Marching in step

Canadian groups team up with queer Africans to envision a better future


For better or worse, the increasingly tense situation for sexual minorities in Uganda and elsewhere in Africa has become a closely monitored news item for many human rights watchers in the West. This spotlight on the widespread criminalization of homosexuality and human rights abuses in many African countries has forced diplomats and activists to ask what they can do to support queer people in countries where discrimination is not just pervasive, but also legislated.

One answer comes from Canadian activist and documentarian Nancy Nicol. Her multifaceted project Envisioning Global LGBT Human Rights, or Envisioning, is an interdisciplinary venture out of Toronto’s York University that seeks to collaborate with queer rights organizations in India, Africa and the Caribbean through funding and shared research. On Sept 12, Envisioning will bring together activists and partners from Uganda and Kenya in Toronto for a panel discussion about the work their groups have accomplished since joining the project.

“We wanted to partner with organizations that were in countries that still had these laws on the books but had capacity on the ground, real organization,” Nicol explains. “We wanted to work with people there who know the conditions, have the cultural sensitivity, knowledge and are working to make change; to support their work by research, field exchange and capacity enhancement.”

In Africa, Envisioning has partners in Kenya, Botswana and Uganda. Although the legal and cultural situations are different in each country, homosexuality is criminal in all three. Yet one partner, the Gay and Lesbian Coalition of Kenya, recently celebrated and documented its inaugural International Day Against Homophobia celebration. The group is demanding decriminalization within five years.

In Uganda, where a parliamentary bill that would punish gay people with the death penalty has refused to die since its 2009 introduction, the coalition group Sexual Minorities of Uganda (SMUG) has also been carrying out advocacy and research despite spirited government repression. With funding and video equipment from Envisioning, SMUG has developed a full-time research and documentary project focusing on queer lives and human rights abuses all over Uganda.
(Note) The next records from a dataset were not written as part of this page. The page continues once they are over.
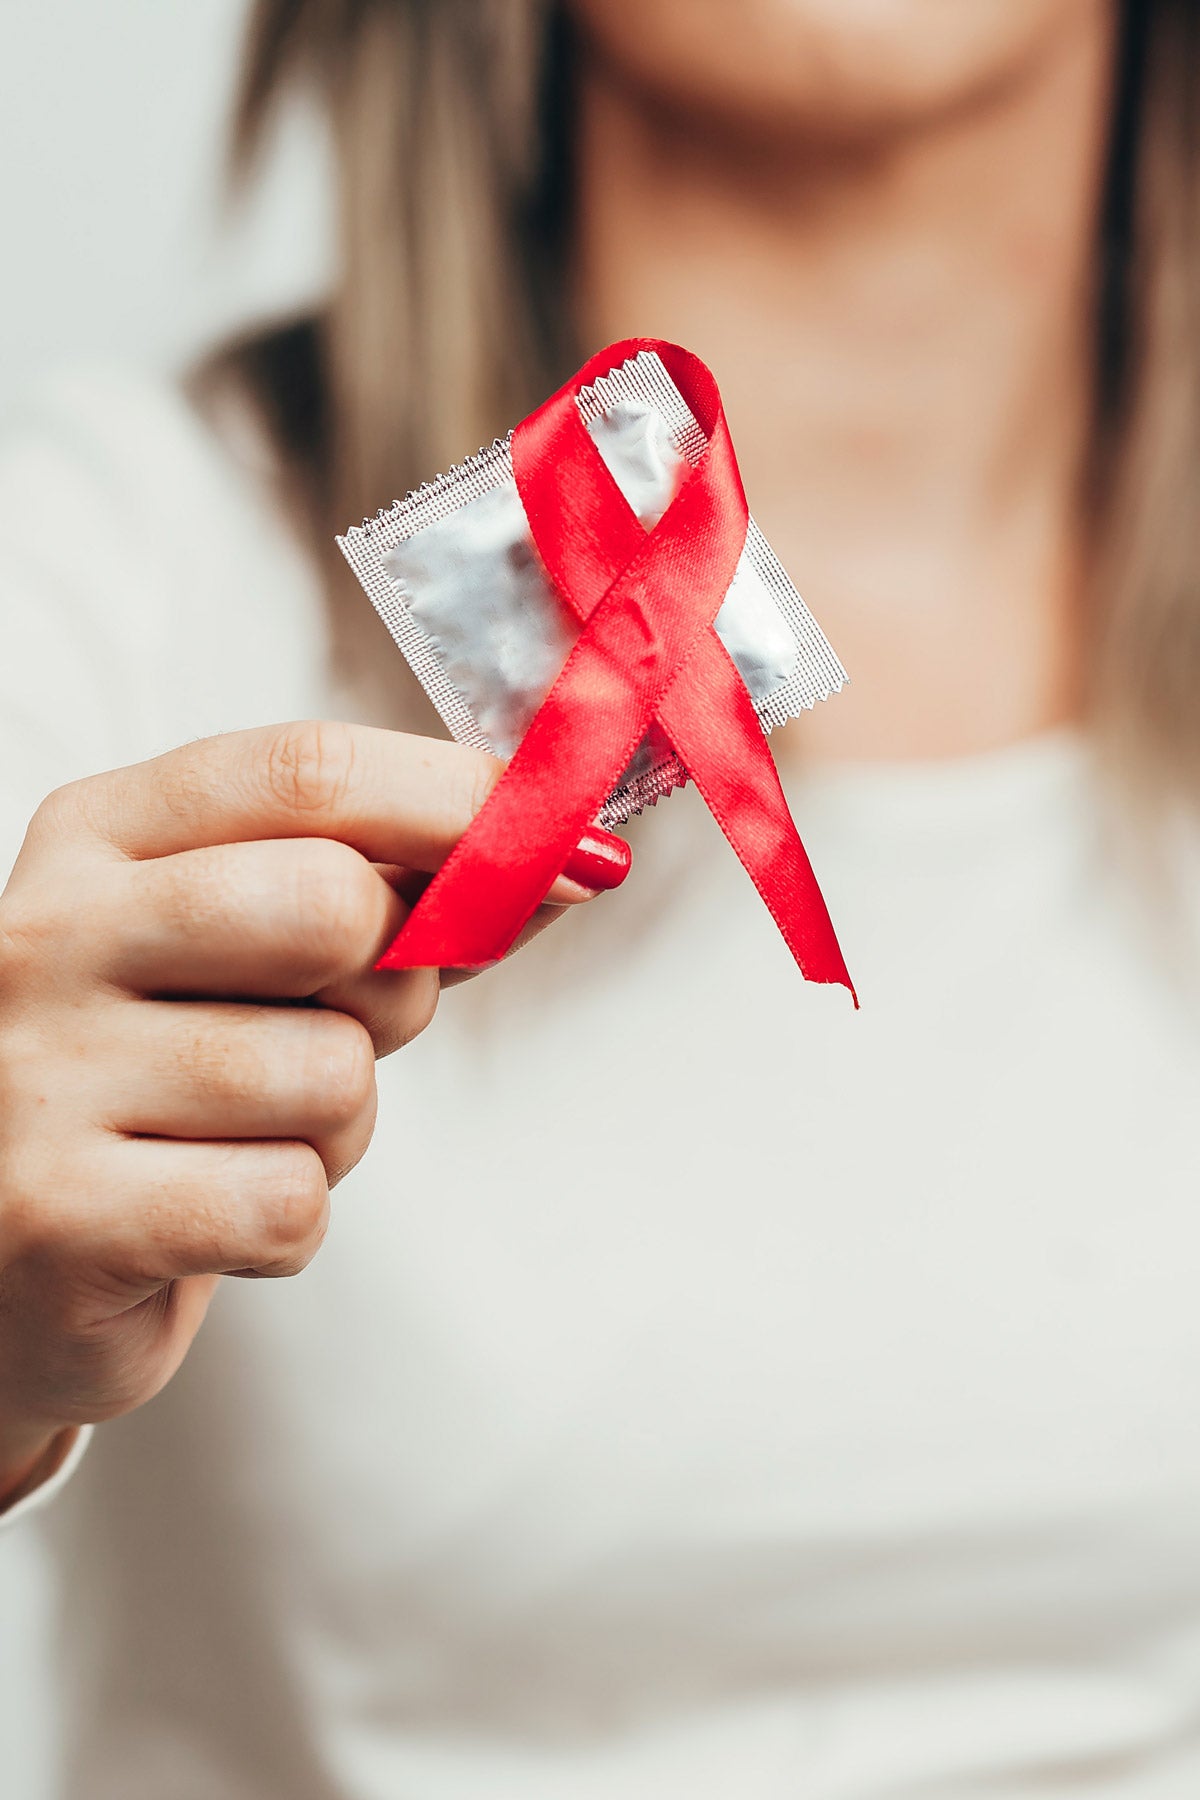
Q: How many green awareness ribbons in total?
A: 0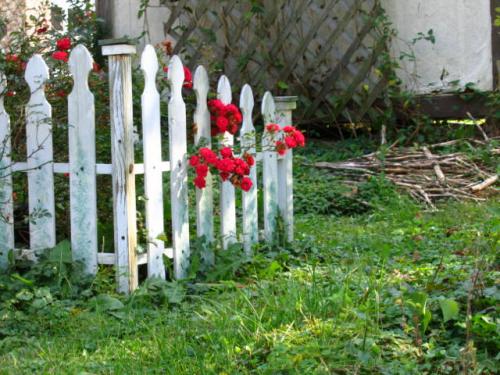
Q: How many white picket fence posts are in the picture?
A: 11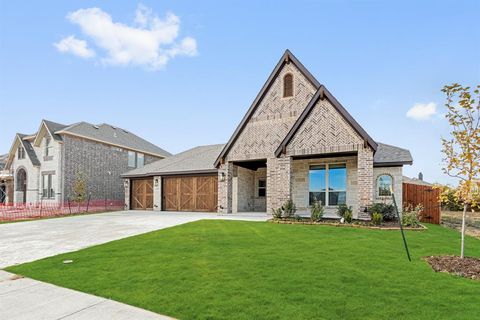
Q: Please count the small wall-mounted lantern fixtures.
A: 3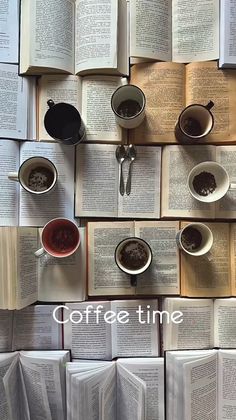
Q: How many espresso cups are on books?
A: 8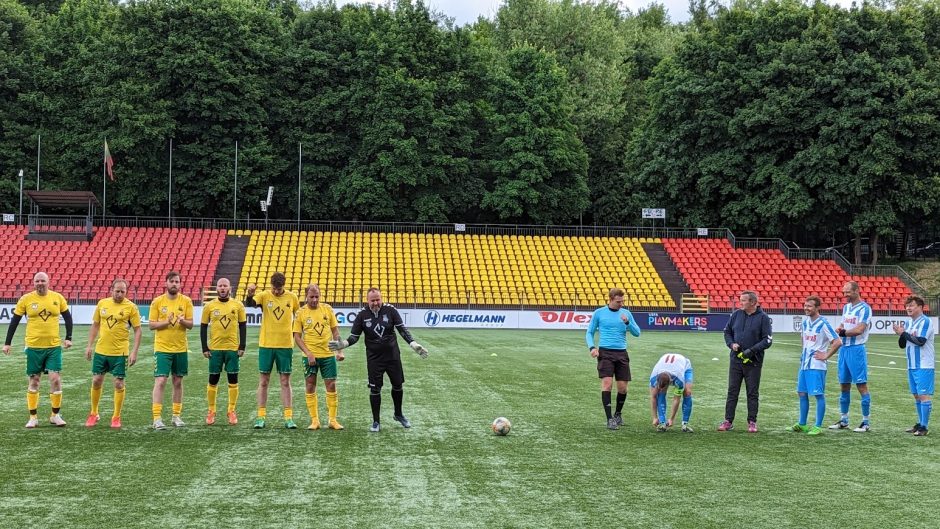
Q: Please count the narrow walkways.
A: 2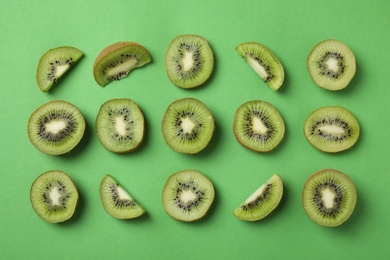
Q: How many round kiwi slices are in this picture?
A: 10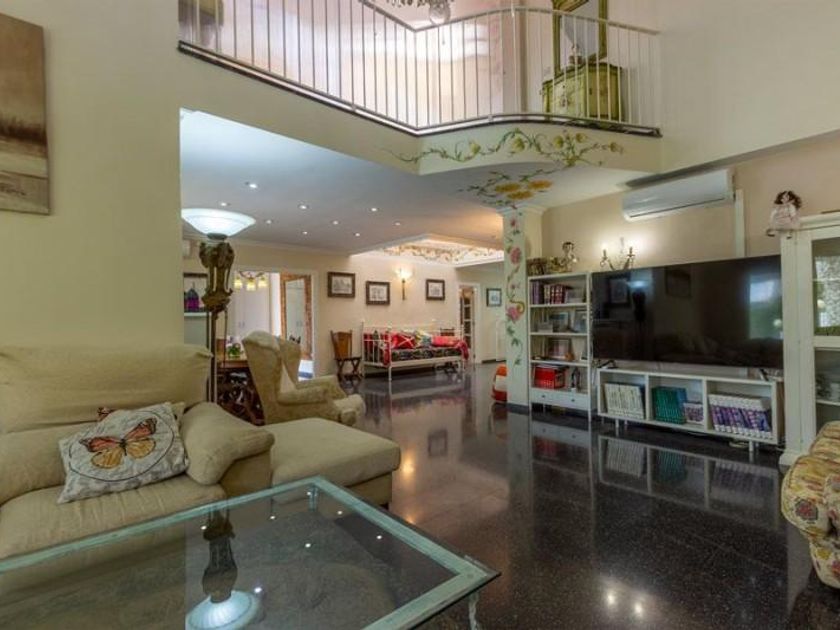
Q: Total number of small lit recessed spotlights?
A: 9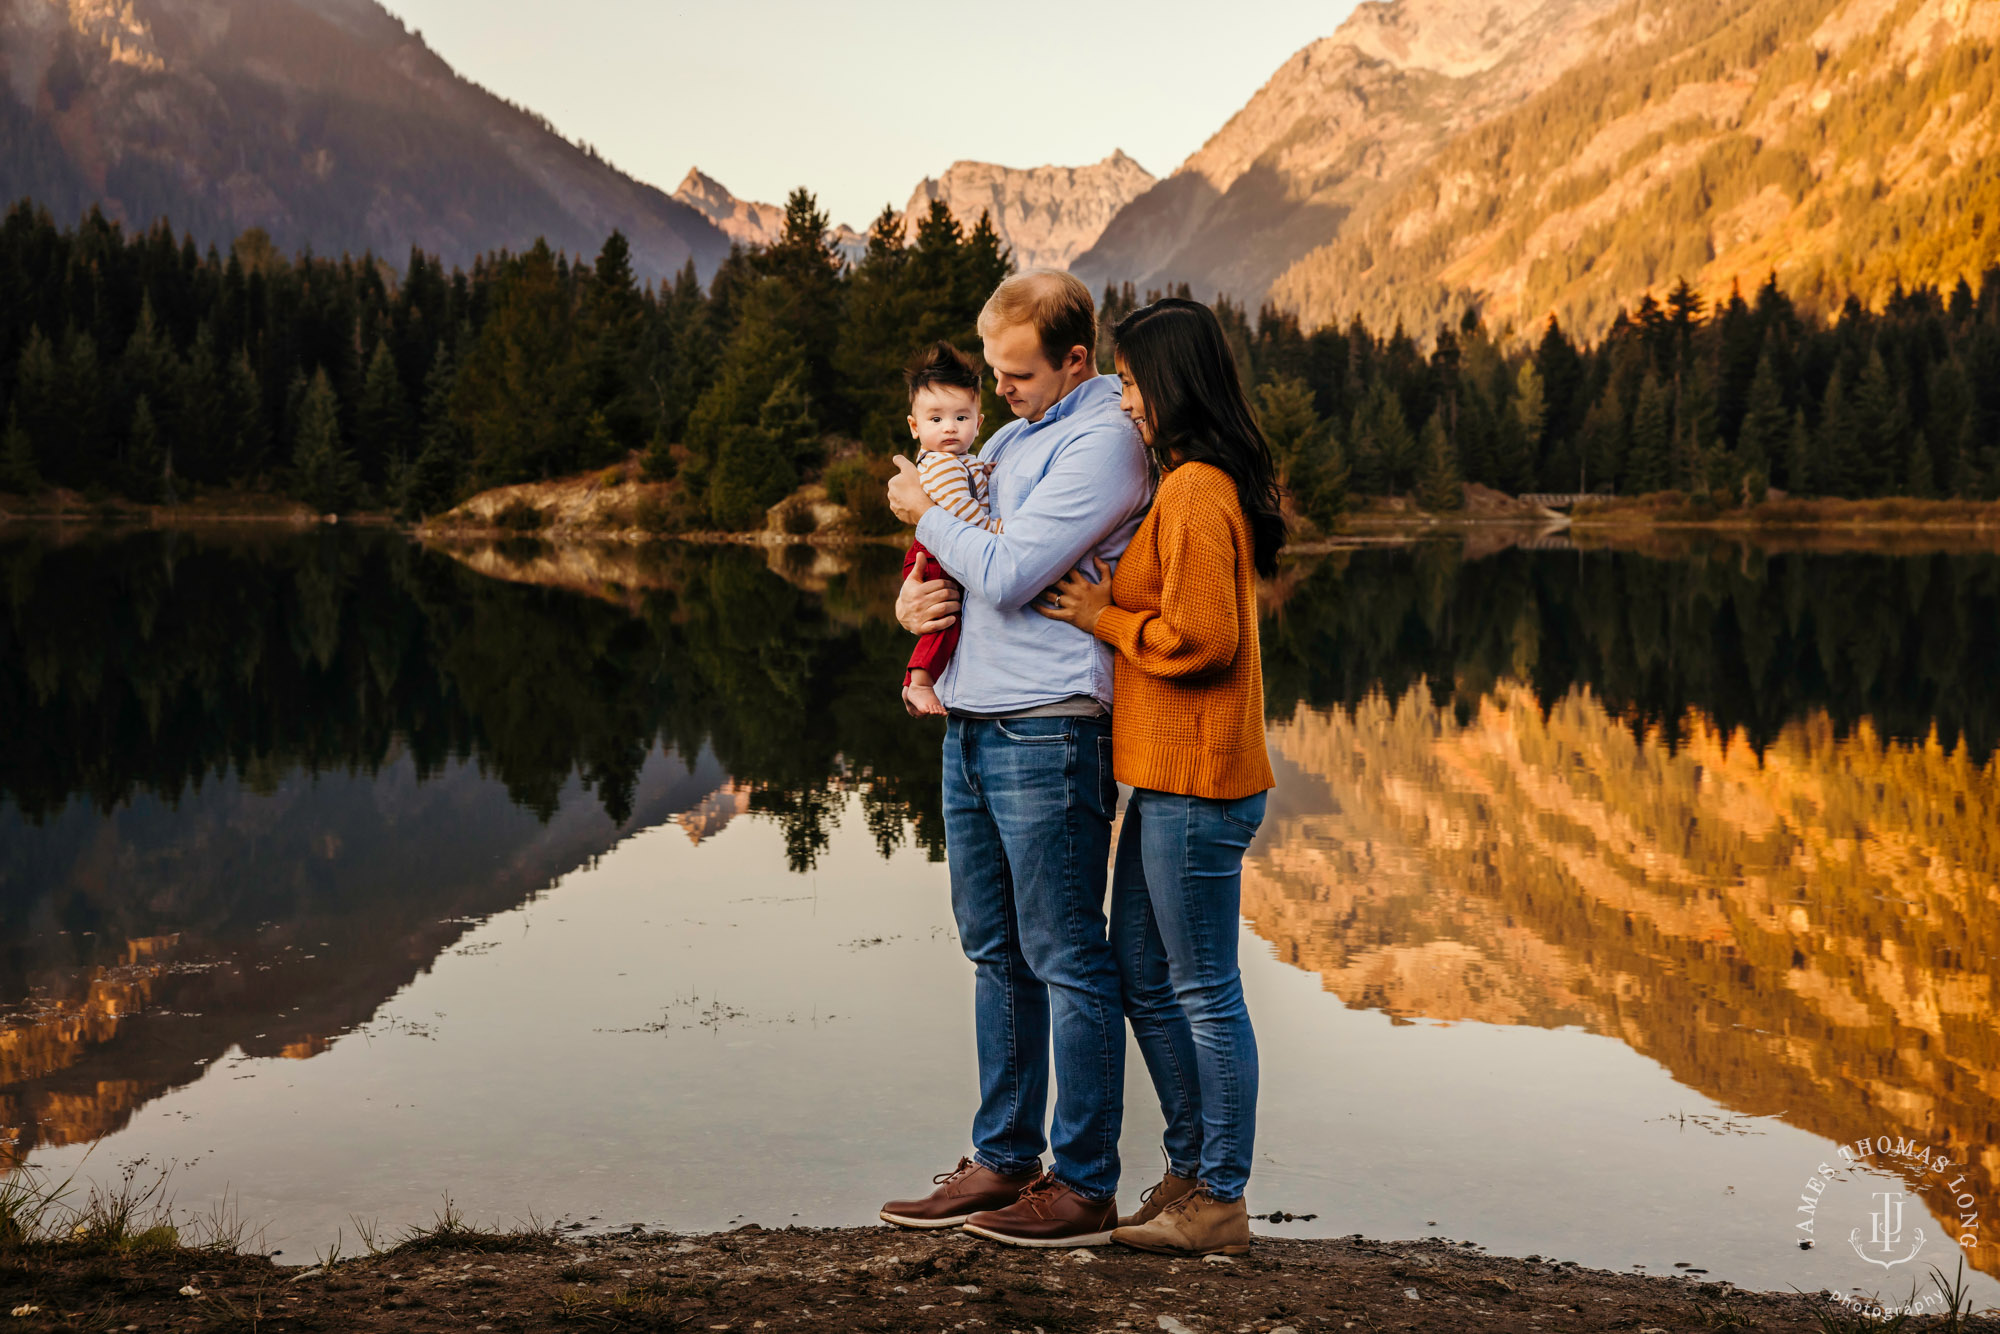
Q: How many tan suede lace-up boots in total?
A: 2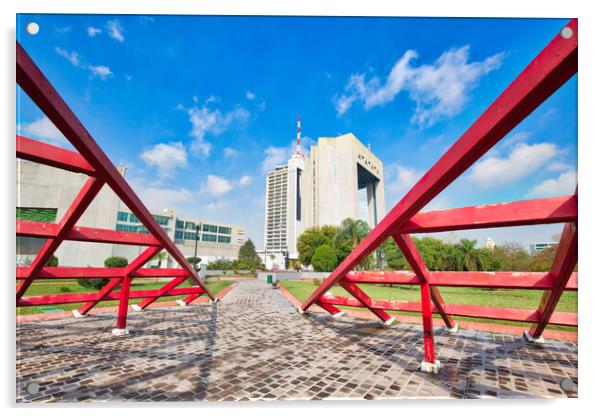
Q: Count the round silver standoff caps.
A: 4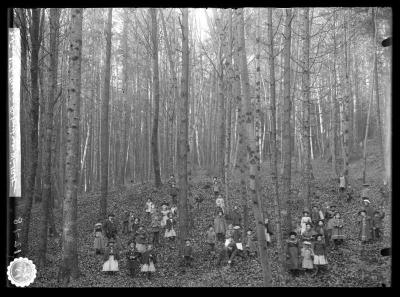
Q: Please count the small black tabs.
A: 2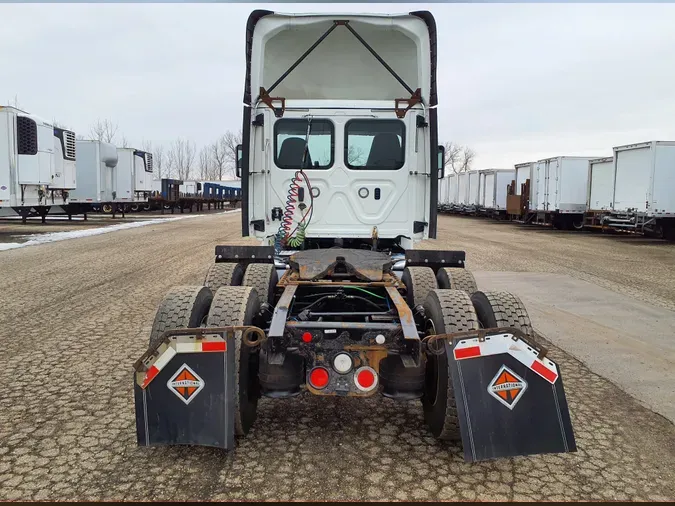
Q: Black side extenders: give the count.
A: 2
“We are interested in getting the voices that have not been heard, so it’s part of the project to conduct interviews in rural areas,” explains Richard Lusimbo, a SMUG researcher who will be on the panel at York. “People in the city are not as tied to issues like religion or culture, but you find when you go to western Uganda, people are still tied to culture and religion. People can’t express themselves freely because they are scared of what their faith or their priests or their bishop would say.”

 

But even in cities, gays and lesbians face aggression from a government intricately tied to the church. The minister of internal affairs has recently said he will ban 38 (as yet unnamed) organizations for promoting gay rights, and earlier this summer, the minister of ethics and integrity sent police to break up a capacity-building workshop for queer-human-rights defenders. In September, the organizers will bring the minister to court over this legally unfounded police aggression.

“We are looking forward to seeing the ethics minister cross-examined by our lawyers,” Lusimbo says.

Yet even in the face of such hostility, queer people in Uganda have secured some victories. Images of the country’s first-ever Pride celebration went viral after its great success, which Lusimbo remembers blissfully.

“At that particular moment I felt liberated, because for the very first time, I was marching and shouting that it’s time for our rights; it’s time we are set free,” he recalls. “I was not scared of anything, and all I was caring about was the joy, everything going on around me, and being happy.”

At the subsequent rally, police stormed the area and detained three drag performers, but Lusimbo and a dozen others followed them to the station and shortly won their release.

“We happily went home with our dignity and our heads held high,” Lusimbo reports.

This is the accomplishment of a brave group of Ugandans. But the question remains about what effective exterior support looks like. After the Pride march, hacker group Anonymous attacked government and corporate websites in Uganda, Somalia, Sudan and Botswana. In Uganda, images of the Pride parade were shown, which many see as irresponsible.

“If only they had consulted us. Before you know it, you will hear the government saying homosexuals are terrorists,” Lusimbo says.

Well-meaning but ill-informed actions like the hacking of websites or David Cameron’s recent threat to deny aid where discriminatory policies exist, can have the effect of further demonizing gay people.

“International pressure helps, but how it is done is going to matter. If we are going to have other countries cutting aid to Uganda because of LGBTI, then we are going to be isolated, and the whole community will turn against us,” Lusimbo explains. “We don’t want to give them an opportunity to use our sexuality as something to show that the Western countries are trying to recolonize Uganda.

“I think having dialogue, reaching out to our leaders, is best,” he says. “Many of these people have been approached in private and talked to, and there has been a change.”

As for the role of outsiders, Envisioning has taken the approach of simply following, rather than projecting, the front lines.

“We can have solidarity, we can do supportive work, but we have to educate ourselves,” Nicol says. “We have to listen to people on the ground, and the leadership will come from them.”